CIS6930
Parallel Computing
Fall 2006
Exam # 1
Name: __________________________________________
UFID: ____________ - ____________
E-mail: _________________________________________
Instructions:
1. Write neatly and legibly.
2. While grading, not only your final answer but also your
approach to the problem will be evaluated.
3. You have to attempt all the problems (100 points).
4. Total time for the exam is 100 minutes.
5. When deriving expressions for runtime, you may like to
detail all the appropriate steps. Otherwise, no partial credit
will be awarded for incorrect expressions.
I have read carefully, and have understood the above
instructions. On my honor, I have neither given nor
received unauthorized aid on this examination.
Signature: _____________________________________
Date: ____ (MM) / ____ (DD) / ___________ (YYYY)
1
Question 1 (5 × 7 = 35 points)
State whether the following statements are true or false. Give a brief explanation (2-3
lines) supporting your answer.
1. It is possible to embed a hypercube into a mesh such that each link of the
hypercube is mapped on to exactly one link of mesh.
FALSE in general. Hypercube has O(plogp) links and Mesh has O(p) links. Hence, each
link of mesh will have many links of hypercube mapped on to it. It is true when a ddimensional hypercube is mapped onto a d-dimensional (or more) mesh.
2. Data locality is critical only for message passing computers and not for shared
address space computers because shared address spaces computers have
additional hardware that makes the entire memory globally accessible.
FALSE. Even though the entire memory is globally addressable in shared address space
computers, access to non-local memories is usually much slower than local memories.
3. Effective concurrency can always be obtained by decomposing the output data.
FALSE. In many cases, output data is very small (e.g., computing the sum of an array of
numbers) and cannot be decomposed. In many other cases, different parts of the output
cannot be computed independently (e.g., sorting).
4. Crossbar-based parallel computers provide uniform access to the entire memory
to all processors, and thus are good approximations of the EREW PRAM mode.
FALSE. Accesses to distinct memory locations inside one memory blocks cannot take
place concurrently in Crossbar-based parallel computers. In the EREW PRAM model, all
accesses to distinct memory locations can take place concurrently.
5. It is often easier to get good load balancing if concurrency is derived using data
decomposition as opposed to task decomposition.
TRUE. This is especially true if the amount of computation is uniform for each data
point. Task decomposition often (but not always) leads to tasks of different sizes, making
it harder to load balance.
6. Dynamic load balancing is not suited for message-passing computers.
FALSE. On message-passing computers, dynamic load balancing requires moving tasks
(and associated data) from one processor to another. If the size of the data associated with
the task is relatively small (in comparison to the associated computation), then dynamic
load balancing can be per-formed on message-passing computers quite effectively.
7. 2-D partitioning of the data always leads to a higher degree of concurrency than
1-D partitioning and are thus always preferred.

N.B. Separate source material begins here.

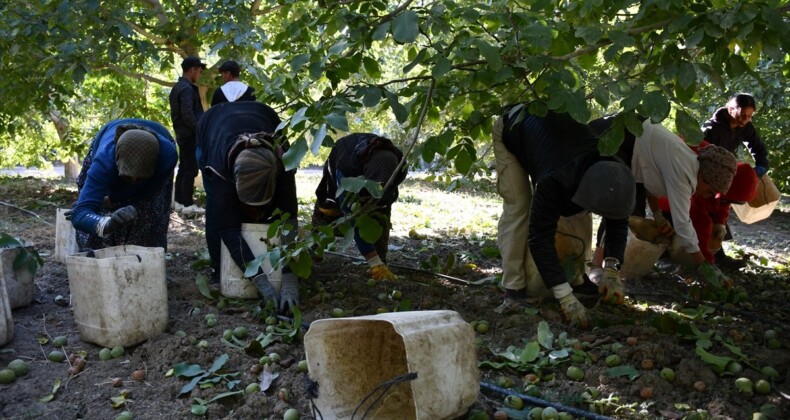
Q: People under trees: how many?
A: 9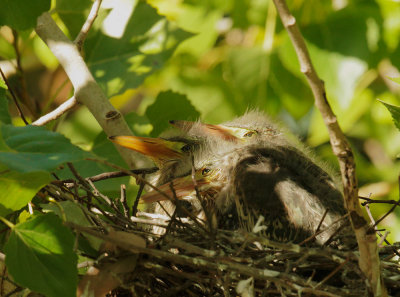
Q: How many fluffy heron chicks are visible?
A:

FALSE. In many problems (e.g., Problem 8 in Homework 3), 2-D partitioning leads to
similar level of concurrency as 1-D partitioning but requires many more processors. In
such cases, 1-D partitioning is better.
2
Question 2 (15 points)
In image dithering, the color of each pixel in the n × n image is determined as the
weighted average of its original value and the values of its neighboring pixels. We can
decompose this computation, by breaking the image into square regions and use a
different task to dither each one of these regions. Note that each task needs to access the
pixel values of the region assigned to it as well as the values of the image surrounding its
region. This 2-D block decomposition is illustrated in figure below. The image can also
be decomposed using a 1-D block or 1-D cyclic mapping. Answer the following
questions briefly:
1. (7 points) Compare a 1-D block decomposition against a 2-D block
decomposition for this problem. Which is better and why?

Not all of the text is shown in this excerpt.